With difficulty, Rafe dragged his eyes back to the envelope. Opening it, he pulled out a handful of loose pieces of paper. “You must spend a lot on art supplies.”
“They’re not all from buying art supplies. I’m never sure what’s allowable and what isn’t, so just to be on the safe side, I keep every receipt I get.”
“O-kay. Every receipt?” he echoed faintly, feeling a sharp twinge in his stomach. He put the envelope down and opened his briefcase. He found that if he avoided looking at her, it was easier to concentrate.
“I’ll go through them with you,” Lexie said. “But first, I’ve got to take a load of stuff to the thrift store. I’ve got to declutter. I can’t think.”
“I’ll help,” Hetty volunteered, returning from the kitchen.
“Thanks, Mum.” Lexie abandoned the receipts, grabbed her purse from the table and headed for the front door. She yelled over her shoulder, “I’ll be back.”
Hetty took a seat at the table and gazed expectantly at Rafe. “What would you like me to do?”

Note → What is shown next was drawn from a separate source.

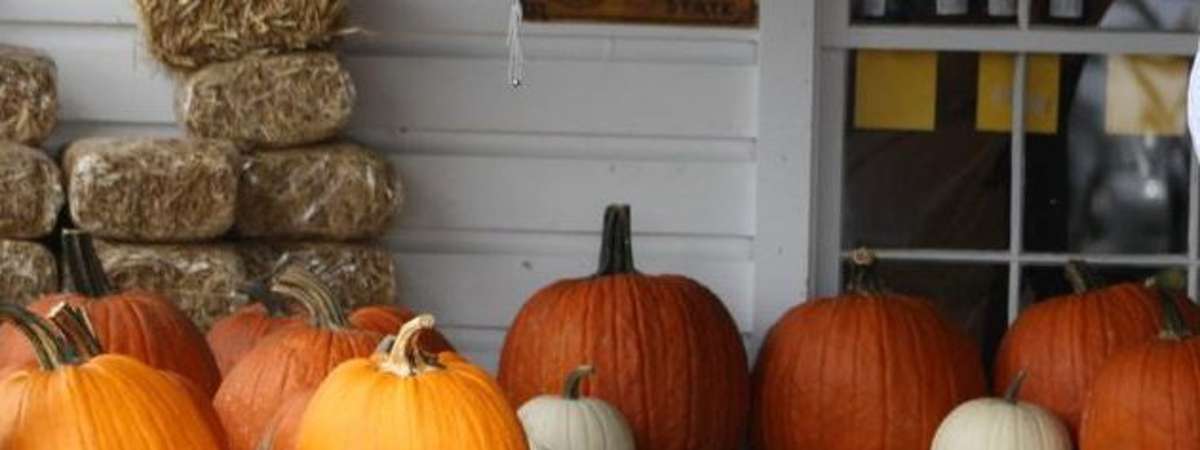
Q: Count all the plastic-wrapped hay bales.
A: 8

Rafe scanned the slips of paper in his hand and shook his head. Lexie had put receipts from different years in the same envelope. “You could start sorting these by year.”

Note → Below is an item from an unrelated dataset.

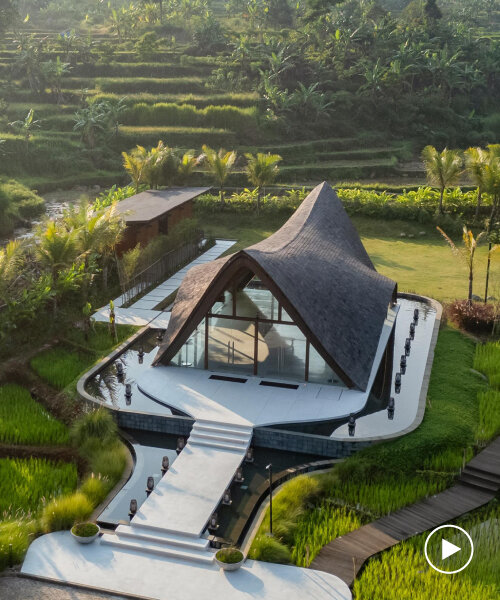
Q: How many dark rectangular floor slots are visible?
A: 2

Murphy was doing the rounds of the living room, sniffing at every chair. Yin watched him through slitted green eyes from the arm of the couch. “Murphy, here.” The dog trotted over and lay at his feet under the table.
Hetty started separating the receipts into piles. “I don’t mind telling you the family has been worried about Lexie’s finances. Ever since she quit teaching to paint full-time she’s had trouble making ends meet. But she refuses to accept help. She says she made the decision to be an artist, and she’s willing to live with the consequences. It’s nice of you to come to her house and do this for her.”
“It’s my job.” He wondered if he should mention that Lexie would likely cop a fine. He felt bad about that—
Not his problem. Feeling sorry for the taxpayer was how he’d gotten into trouble over his last audit.
He heard Lexie return for another box. A moment later he heard her car start.
Rafe called up the spreadsheet onto the screen. He pulled a calculator out of his briefcase and began entering numbers. When he’d done all he could, he reached for an envelope and began sorting. There were receipts for the hairdresser (not deductible), art gallery entry (deductible), a car battery (debatable)—
“Do you live locally?” Hetty asked.
“Sassafras, up in the Dandenongs. But I’m booked into a bed and breakfast just down the road.”
“Myrna Bailey’s, right?” She waited for him to nod then went on, “Do you have family?”
Rafe suppressed a sigh. What was it about middle-aged women that they had to know everything about a person? That they couldn’t sit at the same table without making conversation. “My parents live in Western Victoria, in Horsham. I have a sister in Brisbane.”
“Do your parents farm?”
It was a natural enough question given the location but he hated answering it. His parents, Darryl and Ellen, had moved to the country years ago, after Darryl’s accident, because it was cheaper than the city. Rafe always wanted to explain that although his father was in a wheelchair, there’d been a time when he’d had bigger dreams.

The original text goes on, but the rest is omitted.